Esa advertencia no era menor. En 1990, las pérdidas de transmisión y distribución representaban 15% de la energía neta generada, cuando deberían ubicarse por debajo del 10%. Es decir, el problema no era solo construir centrales, sino evitar que la energía se perdiera o quedara atrapada por limitaciones de red.
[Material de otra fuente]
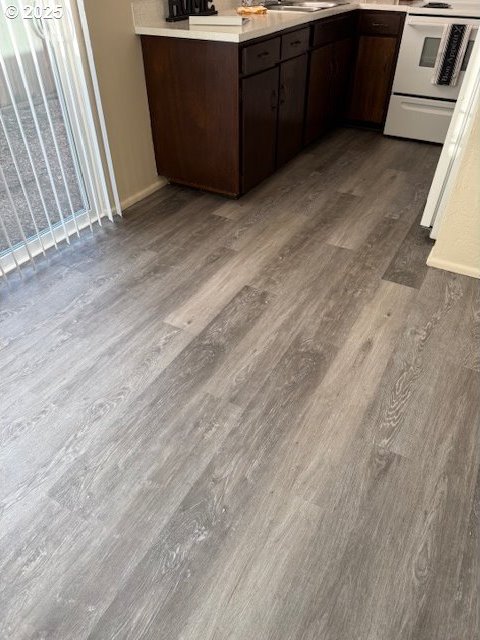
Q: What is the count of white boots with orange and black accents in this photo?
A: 0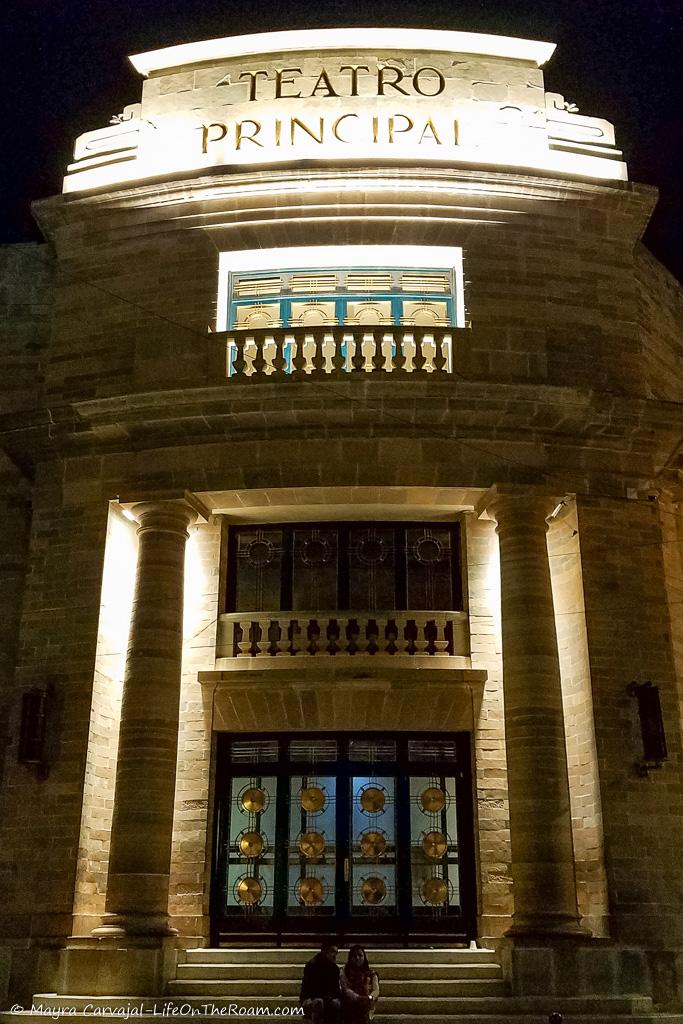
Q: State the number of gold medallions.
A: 12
Visto desde 2026, México es mucho más grande: ronda los 90,000 MW de capacidad instalada y supera los 110,000 km de líneas de transmisión. Sin embargo, la pregunta de fondo no ha desaparecido. La nueva presión viene del nearshoring, los centros de datos, la electromovilidad, la industria, las renovables y el almacenamiento. El sistema creció, pero también crecieron las exigencias técnicas, regionales y operativas.

Por eso, el mensaje de Viqueira sigue siendo actual: los MW instalados no garantizan seguridad energética si no existe infraestructura suficiente para evacuarlos, transportarlos y entregarlos con confiabilidad.

 

𝙈𝙚́𝙭𝙞𝙘𝙤 𝙣𝙤 𝙖𝙙𝙤𝙡𝙚𝙘𝙚 𝙙𝙚 𝙛𝙖𝙡𝙩𝙖 𝙙𝙚 𝙙𝙞𝙖𝙜𝙣𝙤́𝙨𝙩𝙞𝙘𝙤. 𝘿𝙚𝙨𝙙𝙚 𝙝𝙖𝙘𝙚 𝙙𝙚́𝙘𝙖𝙙𝙖𝙨 𝙘𝙤𝙣𝙤𝙘𝙚 𝙚𝙡 𝙧𝙚𝙩𝙤: 𝙜𝙚𝙣𝙚𝙧𝙖𝙘𝙞𝙤́𝙣, 𝙩𝙧𝙖𝙣𝙨𝙢𝙞𝙨𝙞𝙤́𝙣, 𝙨𝙪𝙗𝙩𝙧𝙖𝙣𝙨𝙢𝙞𝙨𝙞𝙤́𝙣, 𝙙𝙞𝙨𝙩𝙧𝙞𝙗𝙪𝙘𝙞𝙤́𝙣, 𝙢𝙖𝙣𝙩𝙚𝙣𝙞𝙢𝙞𝙚𝙣𝙩𝙤 𝙮 𝙚𝙛𝙞𝙘𝙞𝙚𝙣𝙘𝙞𝙖 𝙙𝙚𝙗𝙚𝙣 𝙖𝙫𝙖𝙣𝙯𝙖𝙧 𝙟𝙪𝙣𝙩𝙤𝙨. 𝙇𝙖 𝙧𝙚𝙙 𝙣𝙤 𝙚𝙨 𝙪𝙣 𝙘𝙤𝙢𝙥𝙡𝙚𝙢𝙚𝙣𝙩𝙤 𝙙𝙚𝙡 𝙨𝙞𝙨𝙩𝙚𝙢𝙖 𝙚𝙡𝙚́𝙘𝙩𝙧𝙞𝙘𝙤; 𝙚𝙨 𝙨𝙪 𝙘𝙤𝙡𝙪𝙢𝙣𝙖 𝙫𝙚𝙧𝙩𝙚𝙗𝙧𝙖𝙡.